The bulk of the objects in the exhibition were in a single room in the museum - with just a couple in the room immediately before it. They were laid out in three groups according to their use. On one side were pots, jugs and pictures of these things that were used in ritual & religious contexts. On the the other side were the same types of things but they were used in social contexts. And in the centre were four cases, 3 of which were to do with tea drinking and the last was about bhang drinking. Or you could see it as divided between vessels primarily used for water, vessels used primarily for alcohol and those for tea (listing them in the same order). Each section had objects from right across the sweep of Asia, so you could see the similarities between the areas, and the interconnectedness of the different cultures.
The ritual side of the exhibition was mostly concerned with water containing vessels, such as the Indian lota which were originally made from gourds. The various different pots could be used in a variety of ways, and it seemed most started out as everyday water containing pots made out of gourds. Later they were made out of metal (such as bronze) and also gained religious symbolism. They could be used for drinking water or for pouring water as an offering, or over oneself as a ritual cleansing procedure. There were also some more startling objects - including a cup made with part of a human skull, which is used in some Buddhist rituals. Sometimes filled with human blood! I think, tho the label wasn't clear, that that would be as an offering not as a drink.
I didn't know that when tea was first drunk it was made from dried & powdered tea leaves, which were whisked into hot water rather than steeped in a tea pot. Tibetan butter tea is still made like this (using yak butter as well as water and tea, frankly it sounds vile to me but it's probably very nutritious). The tea is imported into Tibet in bricks, just as all tea used to be sold. Steeping tea didn't really take off until the 15th Century, and then a change in apparatus was needed - the more familiar to us teapots and strainers, rather than whisks.
The middle section also included a case with some paintings of people drinking bhang which is a drink I'd never heard of before. It's made from the flowers & leaves of the female cannabis plant, and is hallucinogenic. It can be drunk, or smoked in a hookah.
The third section, on the social side of drinking was about alcohol. I was astonished to find out that "toddy" is an actual drink - it's Indian, and mildly alcoholic and made from palm sap. The jugs used by the toddy tappers to collect the palm sap look very like the lotas displayed over in the ritual section - and are still made out of gourds.

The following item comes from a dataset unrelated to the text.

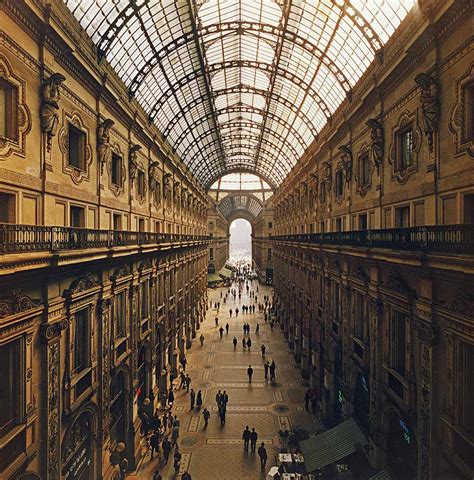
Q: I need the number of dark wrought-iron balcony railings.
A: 2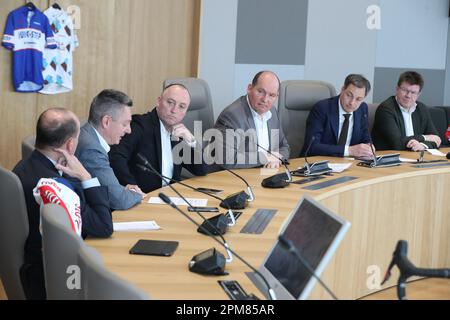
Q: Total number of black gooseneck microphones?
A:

A large part of this side of the exhibition concentrated on the Chinese - particularly the Tang era poets called the Eight Immortals of the Wine Cup, who were renowned for producing their greatest work whilst drunk. There were also vases that were used in Chinese tradition drinking games - you aimed arrows at the openings in the pot, and if you failed to hit then you had to have a drink of something alcoholic. Obviously this would be a bit of a vicious circle ;) The Japanese objects here were all to do with sake - I particularly liked the slightly recursive sake bottle in the shape of a young man holding a sake bottle. Sadly you didn't pour the sake out of the bottle opening, instead you took the chap's head off to pour.
I've got more photos up on flickr, in this set.
Retail: As it's not a major exhibition there wasn't a dedicated shop immediately after you left, so I'm not even sure if there was particular stuff relating to it. They do normally have tea sets and sake sets in the shop, so perhaps that was it. I should look and see if there's a book next time I'm at the museum.
Stuff I should know more about: More of the history of the countries that make up Asia - I'm starting to rectify my lack of knowledge of Chinese history soon (I have a book to read, anyway), but I still have not much of a feel for Indian history let alone the rest of the continent.
Other exhibits: We also went and looked at the new information they have up about the 3500BC (naturally) mummified man in the Pre-dynastic Egypt gallery. They CT scanned him, and have (possibly temporarily?) got a touch screen display set up where you can look at the pictures this generated. It has a 3D image of the body, and you can move it around, look at various levels (ie skeletal, or with muscles etc). And look at cross sections. It's pretty neat to play with (tho we did have to wait a while before we could look properly), and well labelled. They discovered from the CT scan that he was probably killed by a knife thrust through the back of the left shoulder - so quite probably a murder victim. And once you've seen it on the scan all labelled up it's nice to be able to look at the actual mummy and see it there as well.
Other places: That evening we went to a performance by Niyaz, of which more another time.